This article seems to be making the implicit claim that "clean eating" refers to eating organic products. On the other hand, I've always understood the expression to just mean eating healthy, especially including plenty of vegetables. Has the meaning changed or have I just always misunderstood it?
This article smacks of narrow-minded contrarianism for its own sake.
The cheapest thing one can do -- and healthier than the option of eating Lucky Charms daily -- is to grow one's own food. The space requirements are actually tiny -- it's possible to grow all of one's own veggies in something like 300 sq ft of space (in a mid-latitude region) and all one's own calories in something like 800 sq ft of space. It's cheaper to do it without sprays too, so you end up organic by default. I'd recommend interested folks check out ... Grow More Vegetables ... by John Jeavons and One Circle by David Duhon for how to do space-efficient veggie gardening.
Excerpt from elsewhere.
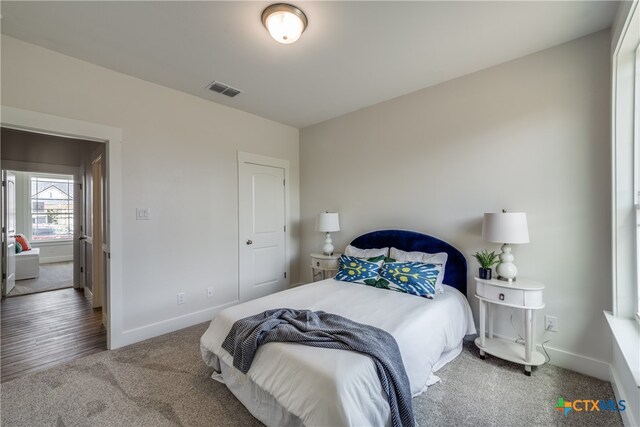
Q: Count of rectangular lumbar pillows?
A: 2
Edited to add: I should have mentioned: I'm opposed to the fad diets that the article is attacking as much as I am to the contrarian posture the article takes. Growing food and eating it, and eating a variety of such homegrown foods with a mix of other things, seems sensible to me, and it's also cheaper than either highly-processed industrial food products or fad-oriented yuppie foods.
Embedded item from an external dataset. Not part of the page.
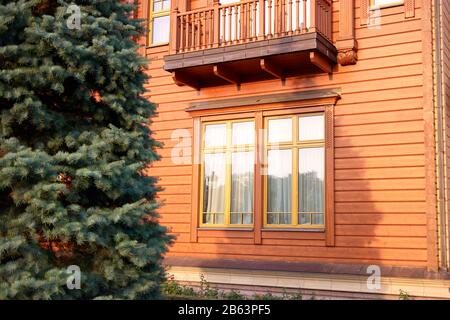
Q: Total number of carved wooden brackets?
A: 4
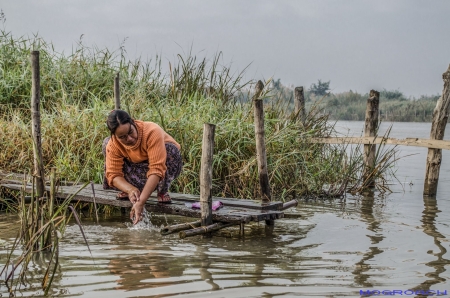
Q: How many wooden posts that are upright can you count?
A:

Im glad you've found something that works for you, but you must understand that you have quite the unique circumstance there. There is no gardening out there that would ever be able to replace the exercise that I do...gardening is extremely mild cardio at best. And 300-800 sqft of sun-exposed space per person in the city where I live would undoubtedly cost an order of magnitude more than I currently spend on food.
If it were really that easy to grow one's own food, industrialization would have never happened.
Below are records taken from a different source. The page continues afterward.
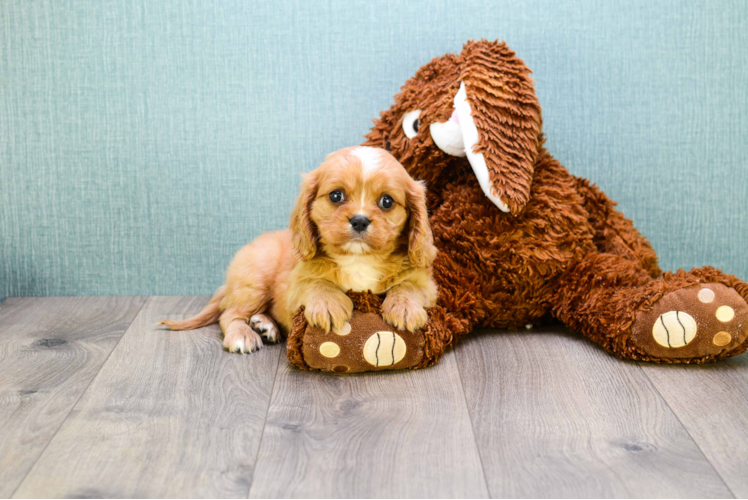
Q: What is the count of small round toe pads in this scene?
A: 6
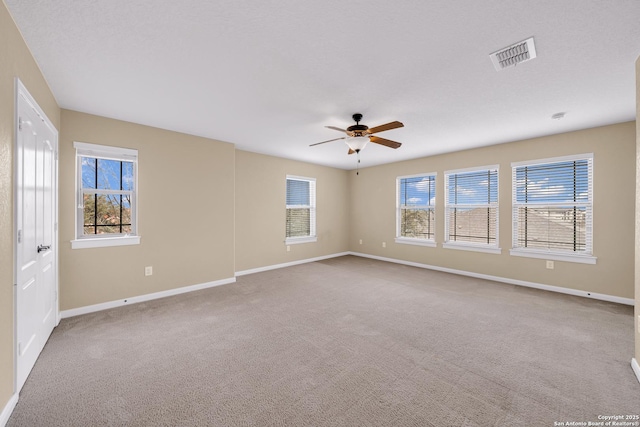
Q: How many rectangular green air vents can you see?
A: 0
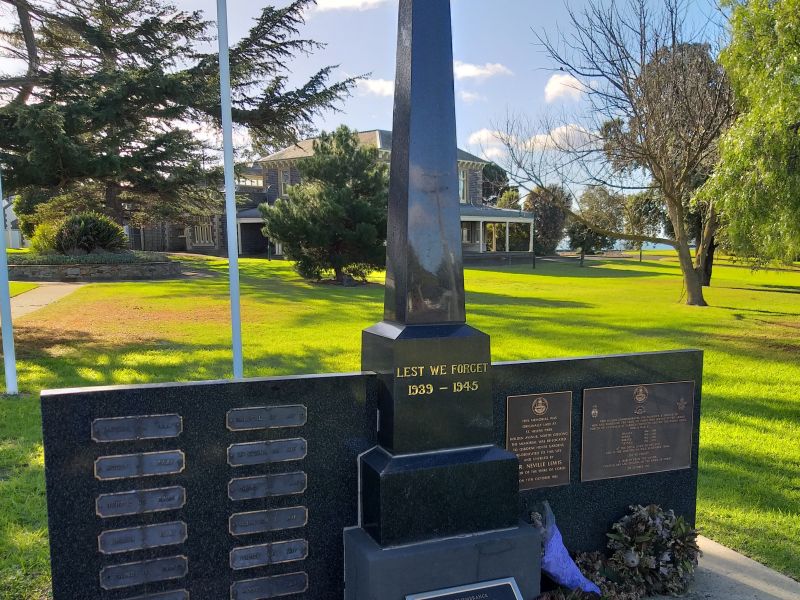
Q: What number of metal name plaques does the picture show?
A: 12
I think the author researched this article after selecting his position rather than vice versa. He keeps claiming health benefits have not been shown to be true. He goes so far as to say: "...organic produce tends to have more antioxidants—but those differences haven't been shown to improve health outcomes." Maybe, but I'm pretty sure they do. In my experience being around a good number of athletic people, the ones who look really good, as in others do double takes or give gratuitous compliments, are not the ones work out the most but instead the ones who eat the best.
All of our fitness and nutrition advice is troubled by the cargo-culting, marketing-driven, personal-religion factors: if I go to a yoga class I spend a lot more time and money to get effects roughly similar to doing a high school gym class stretching regime each morning and evening. I paid $14 yesterday for the experience of a burger with a fancy name and an overly sweetened bun that was ultimately less satisfying than Burger King. If I buy and use supplements marketed by a bodybuilder, or try to follow their training program as printed in a magazine, I'm not going to look like the bodybuilder, and I will probably overtrain, because they weren't using the supplements at all, they were using a PED stack to train harder, eat more, and recover faster without overloading their system. Worrying about my body weight, BMI, or aesthetics is similarly Quixotic in that my body will prefer to stay in a certain range regardless of how I eat or train, and the numbers I can consistently improve tend to be "weight and reps" or "time and distance", while aesthetics and vanity numbers are much harder to aim towards.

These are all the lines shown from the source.